Un libro in uscita di Michele Ainis ordinario di istituzioni di diritto pubblico dal titolo “Privilegium” ripercorre la storia dei privilegi ai politici partendo dall’impero romano.
 
“Ogni privilegio reca una discriminazione, è il vantaggio di pochi e il danno di molti, è per questo che l’Antica Roma proibiva le leggi particolari in nome “dell’aequa libertas” Poi il senato cominciò a dispensare taluni dall’osservanza delle leggi, con il Principato i privilegi divennero importante strumento di governo. Con l’età feudale ogni regola si converte in deroga, tutto è “privilegium” quello distribuito dal sovrano ai suoi vassalli, così come le indulgenze somministrate dalla chiesa.

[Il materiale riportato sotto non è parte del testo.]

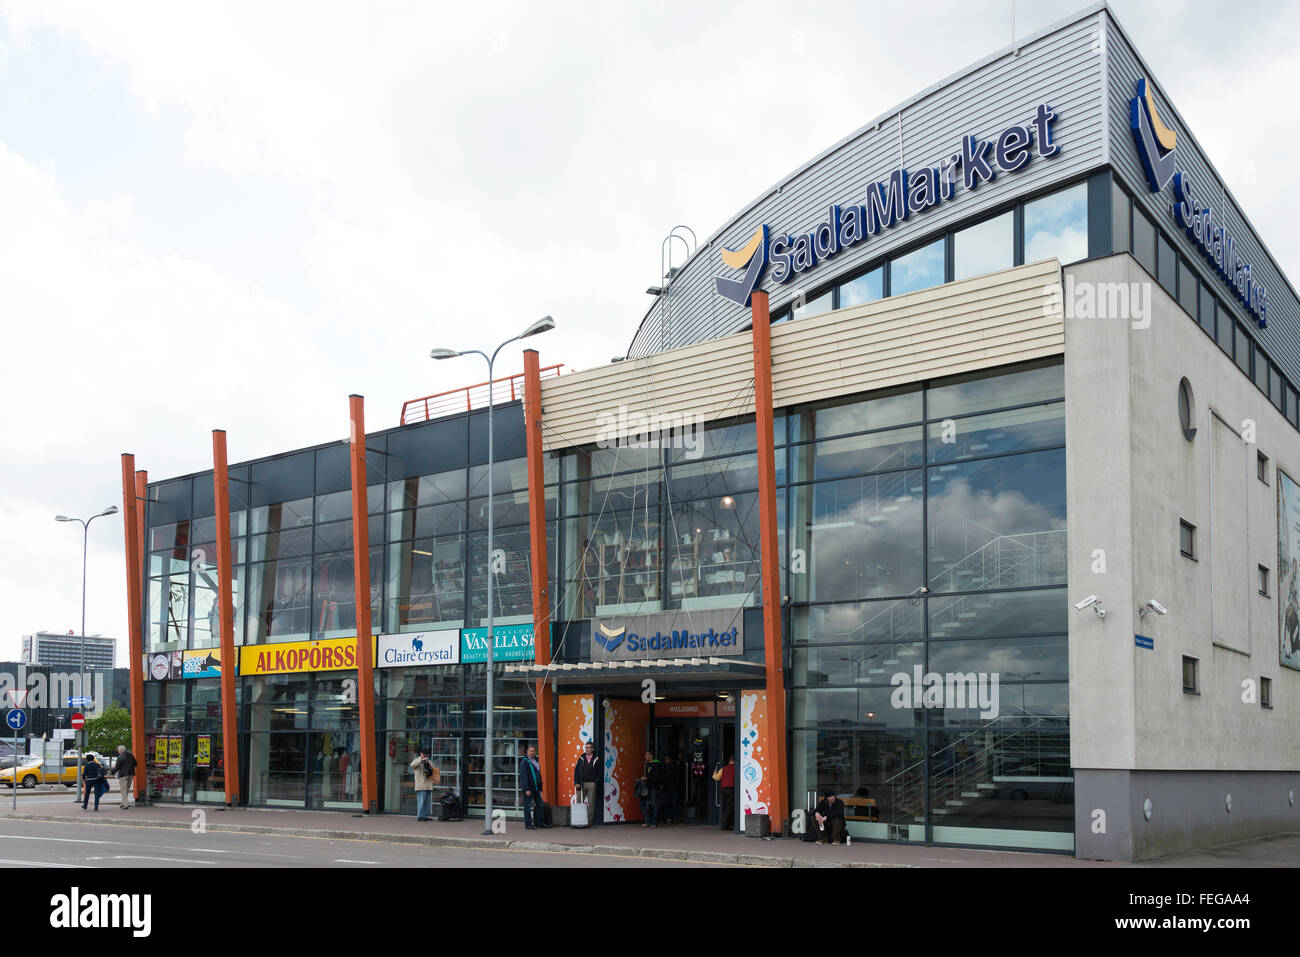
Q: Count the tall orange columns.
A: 6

Questa intelaiatura dura fino alla rivoluzione francese che si propone di abbattere i privilegi per restaurare l’uguaglianza. La fraternità in luogo dell’inimicizia”
 “In Italia  gli ideali illuministi non hanno  mai attecchito. Qui ha messo radici viceversa una cultura papalina, oscurantista, nemica del progresso. Non abbiamo più l’impero, anche se a giorni alterni si propone qualche nuovo imperatore. Non esistono più ducati e principati, la polvere dei secoli ha sommerso i comuni medievali, non i campanili. C’è uno stato, ma non un popolo italiano. C’è piuttosto una ragnatela di gruppi di lobby di caste. Per sbloccare il paese servono riforme che il potere delle corporazioni blocca”.

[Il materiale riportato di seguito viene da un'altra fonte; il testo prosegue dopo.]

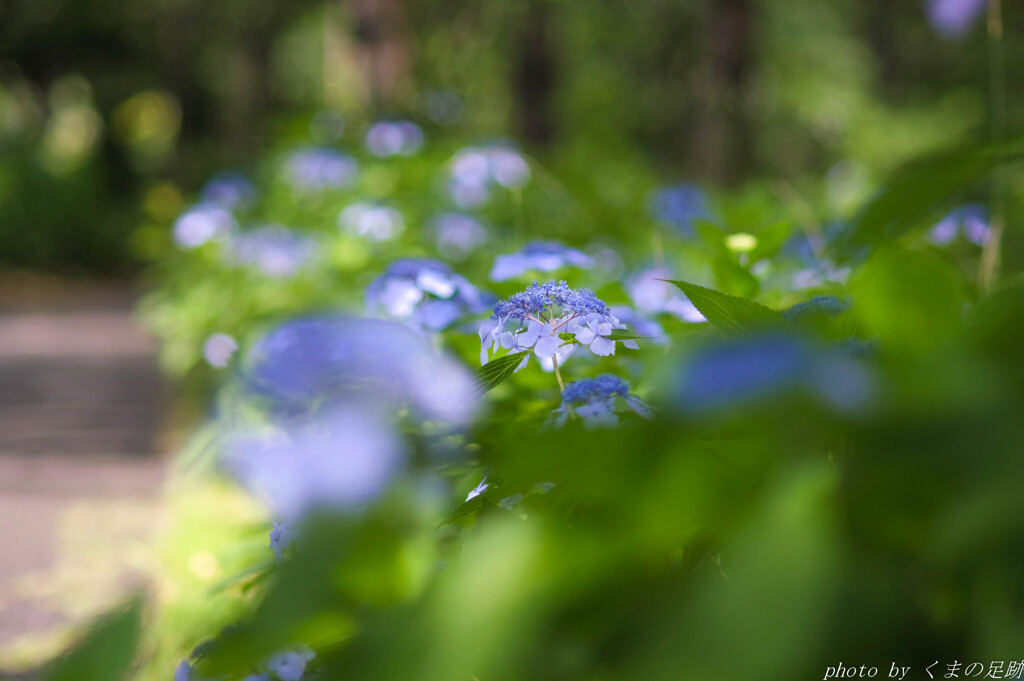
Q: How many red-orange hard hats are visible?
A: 0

Chi ci ha provato dall’interno è stato cooptato è successo alla Lega e all’IDV difficilmente si salverà il movimento 5Stelle.
Serve una rivoluzione.
Una rivoluzione pacifica di disobbedienza una rivoluzione “gandhiana” che spazi via tutte le dispense e le indulgenze senza salvacondotti per i vecchi vassalli e valvassori.
 
Tra le quattro proposte di Ainis:
1) Segare il ramo su cui sono seduti i professionisti della politica 
2) rafforzare il referendum con l’abolizione del quorum 
3) introdurre il “recall” per revocare anzitempo gli eletti immeritevoli 
4) Una “camera dei cittadini” per i giovani i disoccupati gli esclusi (in fondo siamo tutti esclusi) designati per sorteggio, quella del “senato dei cittadini eletto per sorteggio” mi sembra la più vicina al sentire dei non votanti e forse non è nemmeno tanto peregrina.
 
Conclude ancora il professore: “Era affidato ai sorteggi, come formula per arginare prepotenze e pressioni, la stessa elezione del Maggior Consiglio della Repubblica di Venezia. E Aristotele diceva: “l’elezione è tipica delle aristocrazie, il sorteggio delle democrazie”.

Piuttosto di vedere eletti quelli che si comprano i voti dalla camorra, i delinquenti che devono sfuggire alla giustizia, gli incapaci perché si considerano onesti, gli antipolitici perché sono meglio dei politici, un bel sorteggio garantirebbe di più la qualità e la democrazia e avrebbe anche il vantaggio di un notevole risparmio di denaro.
Nel frattempo non andare a votare non è poi così disdicevole e inutile come si vuol far credere.